Dataset content:
▬▬▬▬▬▬
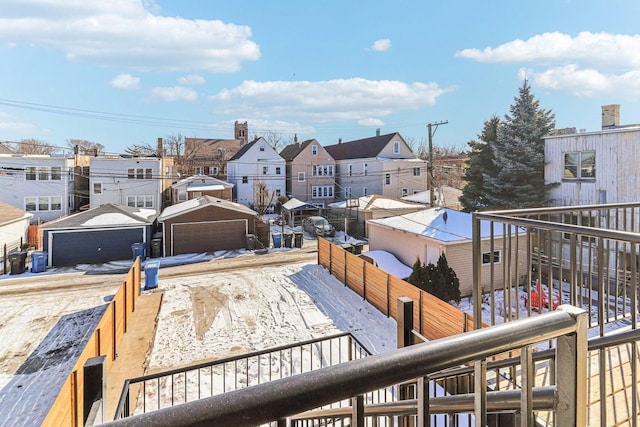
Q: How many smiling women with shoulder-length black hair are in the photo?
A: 0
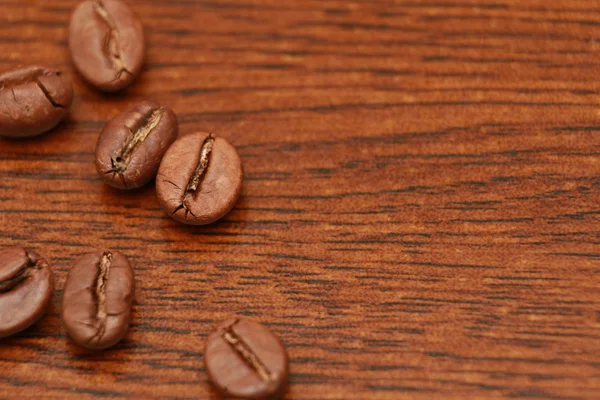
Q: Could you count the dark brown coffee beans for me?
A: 7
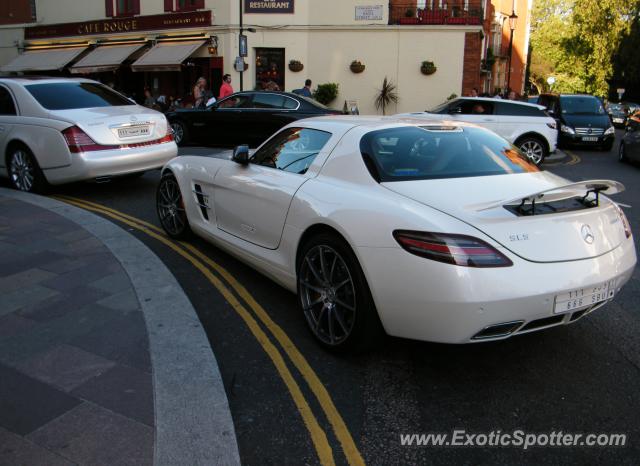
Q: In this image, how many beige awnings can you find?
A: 3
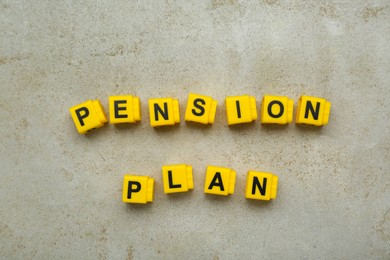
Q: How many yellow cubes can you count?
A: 11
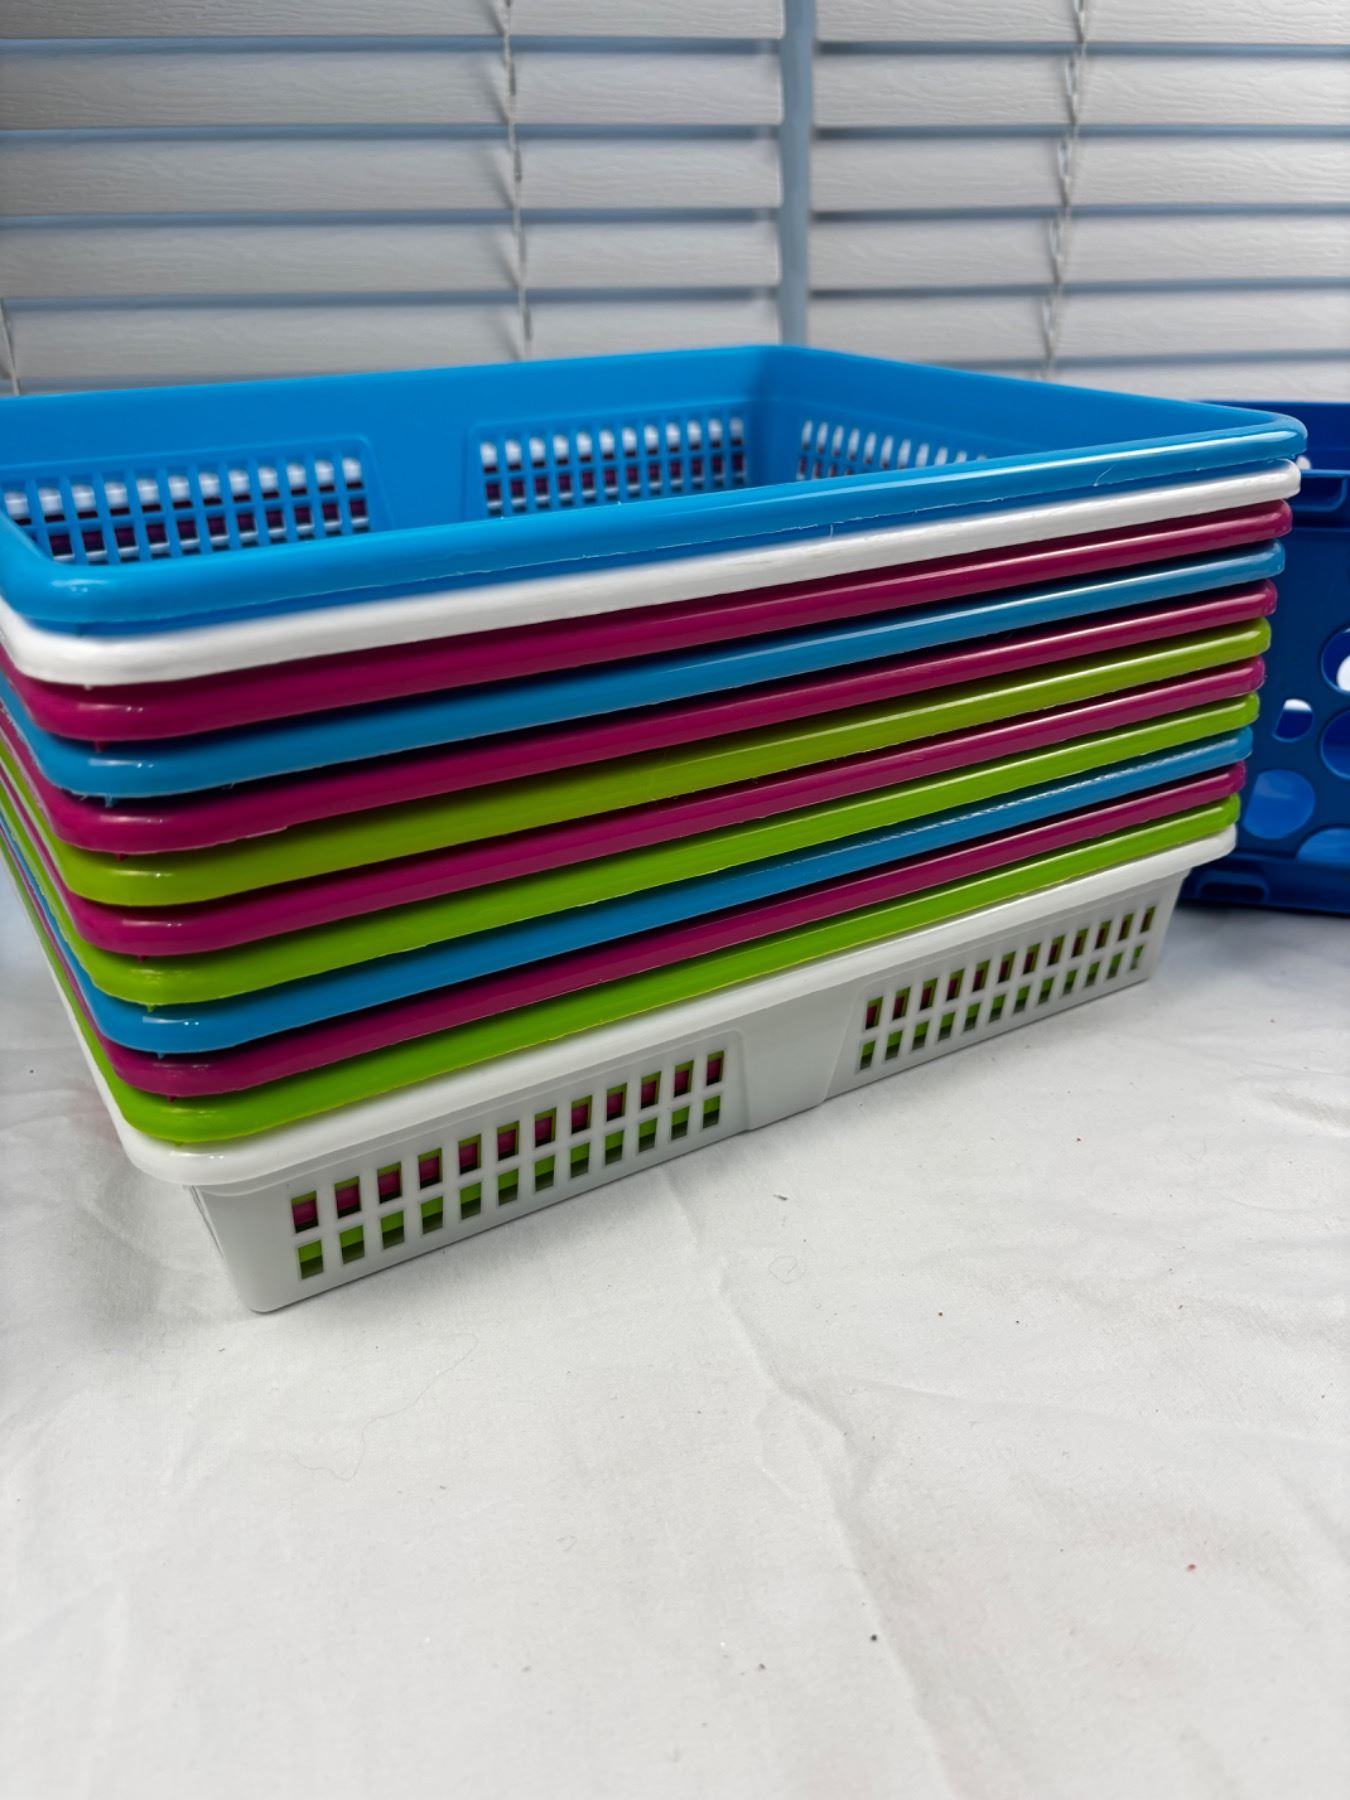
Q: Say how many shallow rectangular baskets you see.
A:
▬▬▬▬▬▬
Aim of the exercise: Give back exactly the lines from the one that contains "Q: In this image, how" to the final line of the data above, both included, with all pictures removed.

Answer space:
Q: In this image, how many beige awnings can you find?
A: 3
Q: How many yellow cubes can you count?
A: 11
Q: Say how many shallow rectangular baskets you see.
A:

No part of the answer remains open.